> _Listed entries_

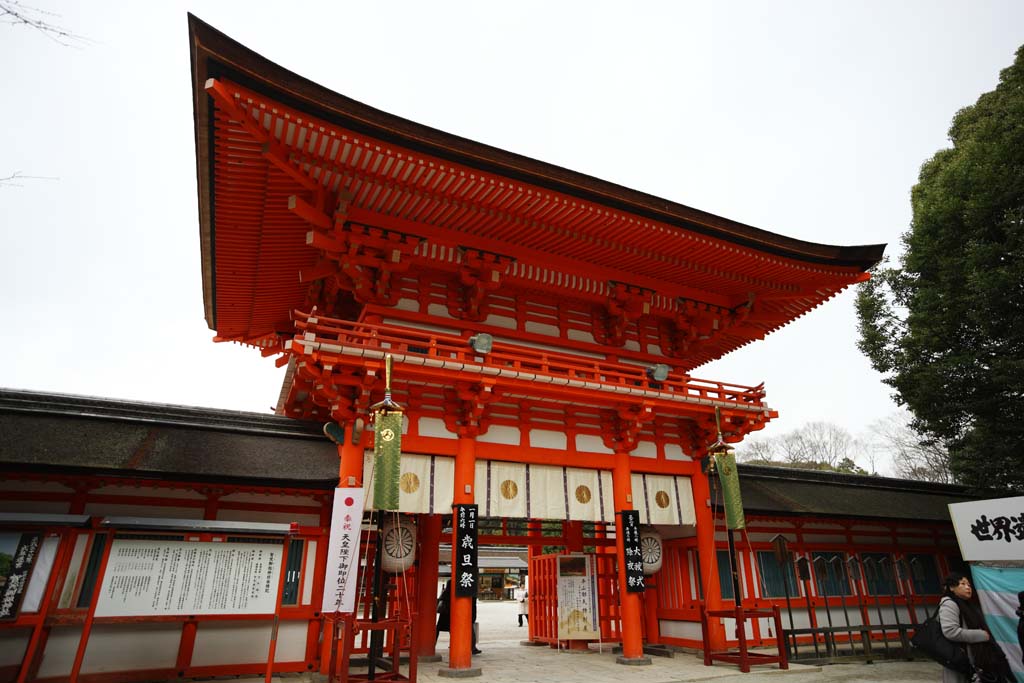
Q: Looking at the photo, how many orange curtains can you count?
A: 0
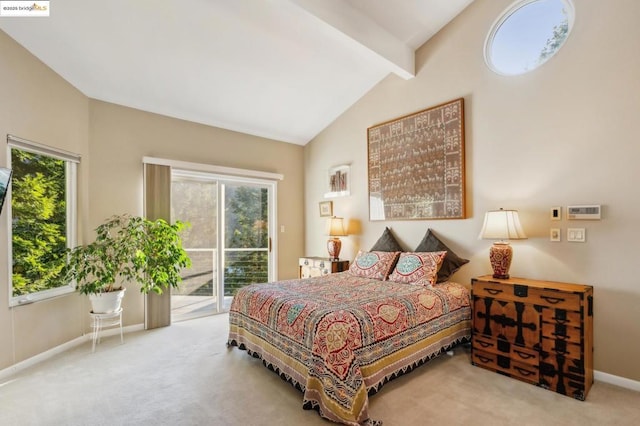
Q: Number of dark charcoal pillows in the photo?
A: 2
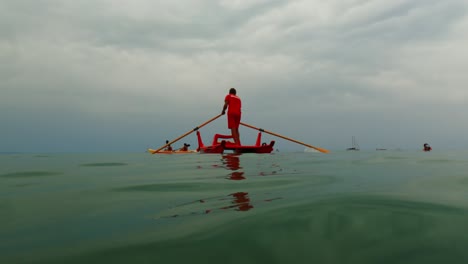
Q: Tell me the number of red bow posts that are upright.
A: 2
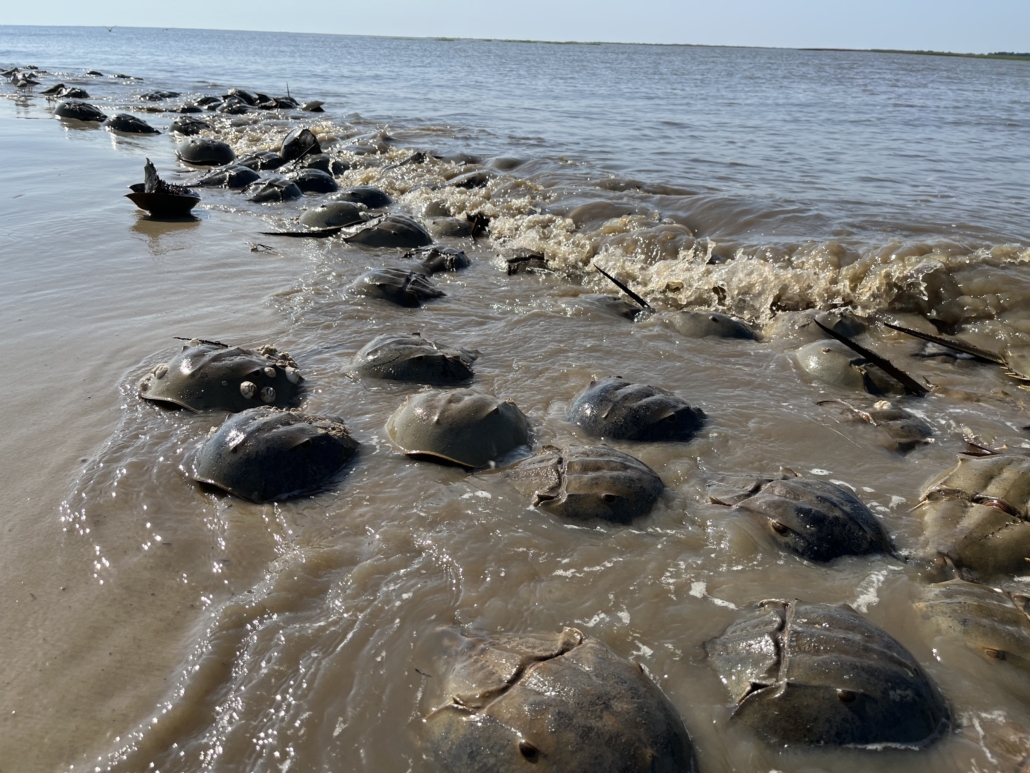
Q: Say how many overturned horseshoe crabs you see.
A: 1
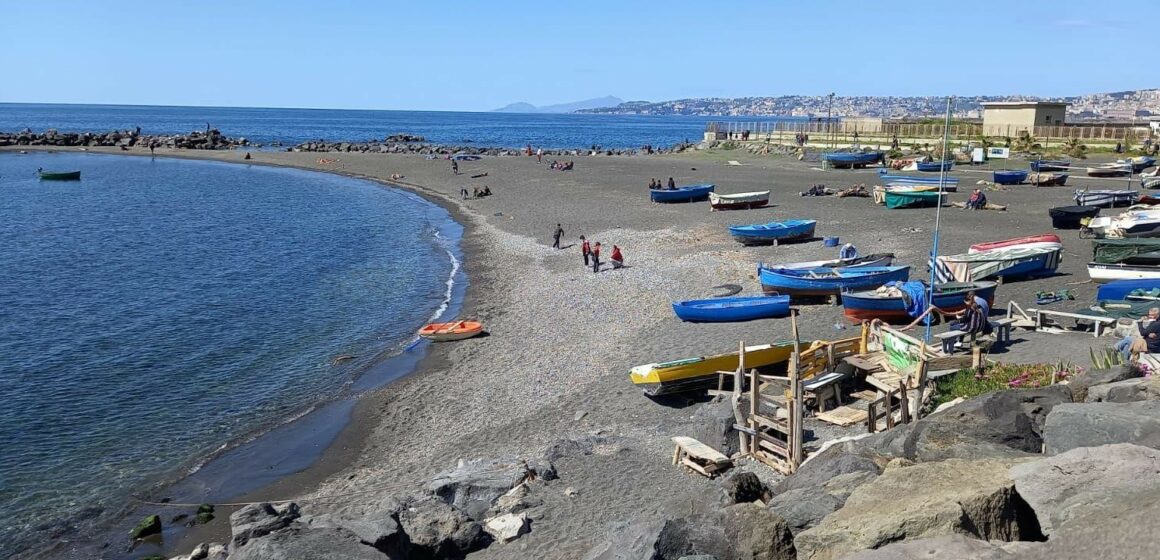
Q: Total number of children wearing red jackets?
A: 3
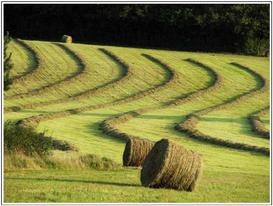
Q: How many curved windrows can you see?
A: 7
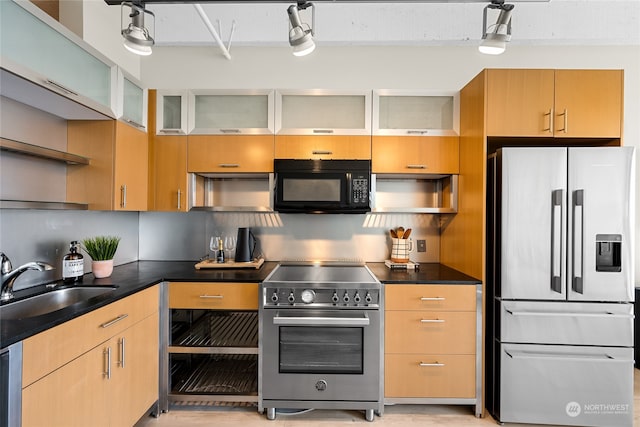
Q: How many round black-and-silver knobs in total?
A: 6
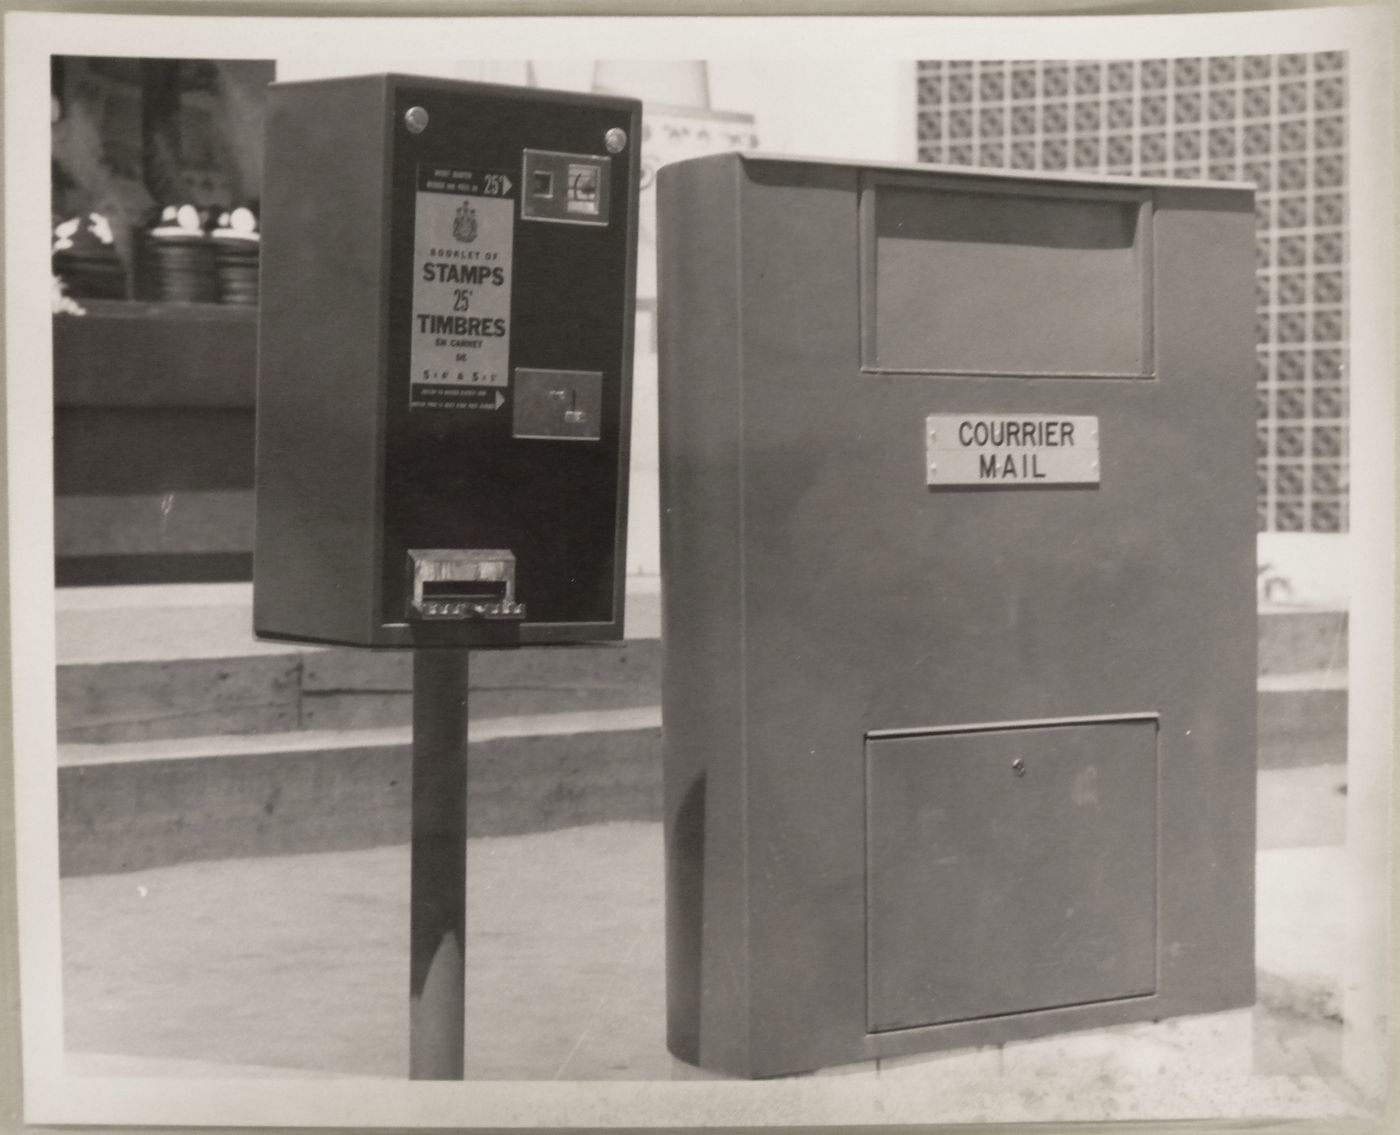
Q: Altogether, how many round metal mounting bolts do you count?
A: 2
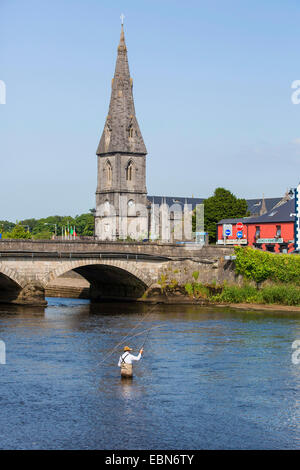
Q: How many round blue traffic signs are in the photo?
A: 2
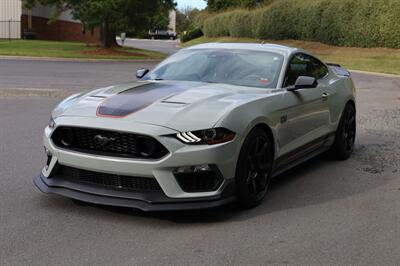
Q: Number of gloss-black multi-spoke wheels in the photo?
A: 2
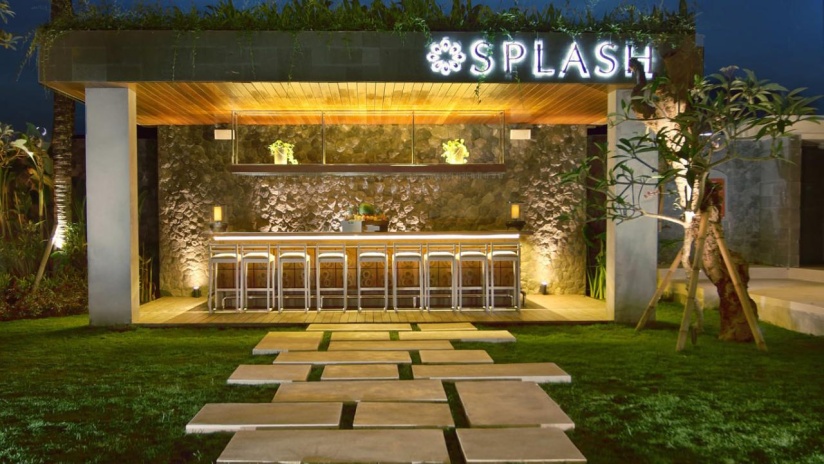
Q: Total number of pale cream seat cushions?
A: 9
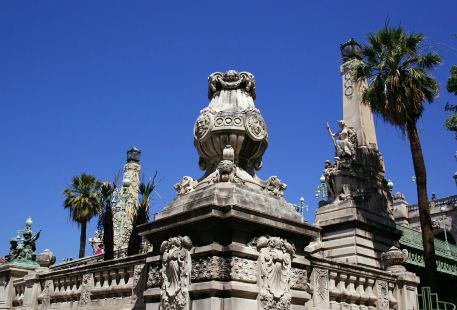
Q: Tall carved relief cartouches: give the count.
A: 2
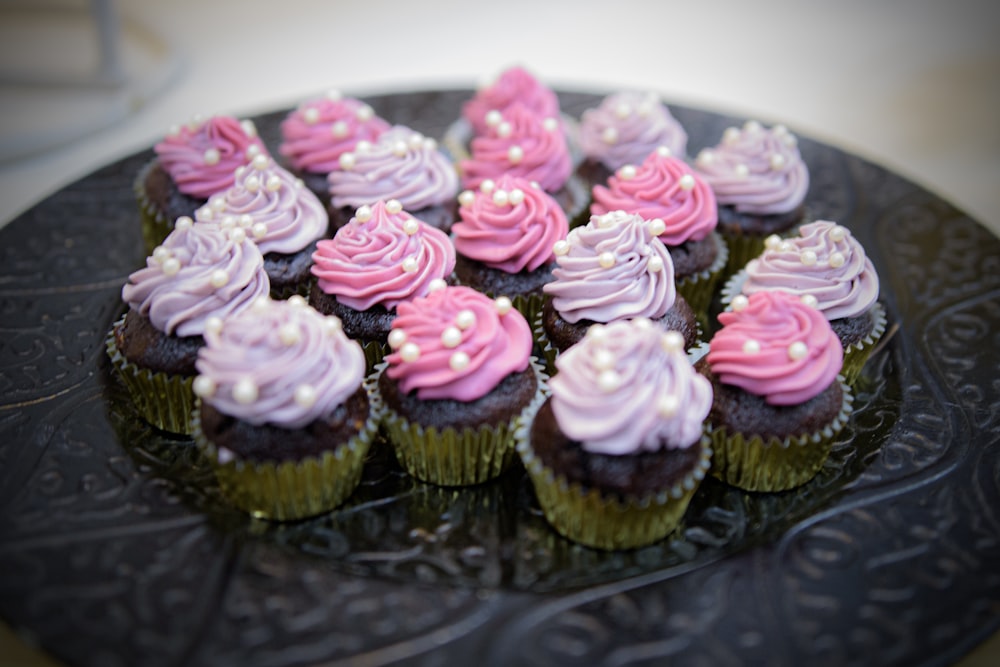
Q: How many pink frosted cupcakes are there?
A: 9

> _Work order_
Read through the entries and copy every line that includes "many".

> _Written solution_
Q: Looking at the photo, how many orange curtains can you count?
Q: Say how many overturned horseshoe crabs you see.
Q: How many curved windrows can you see?
Q: How many round black-and-silver knobs in total?
Q: Altogether, how many round metal mounting bolts do you count?
Q: How many round blue traffic signs are in the photo?
Q: How many pink frosted cupcakes are there?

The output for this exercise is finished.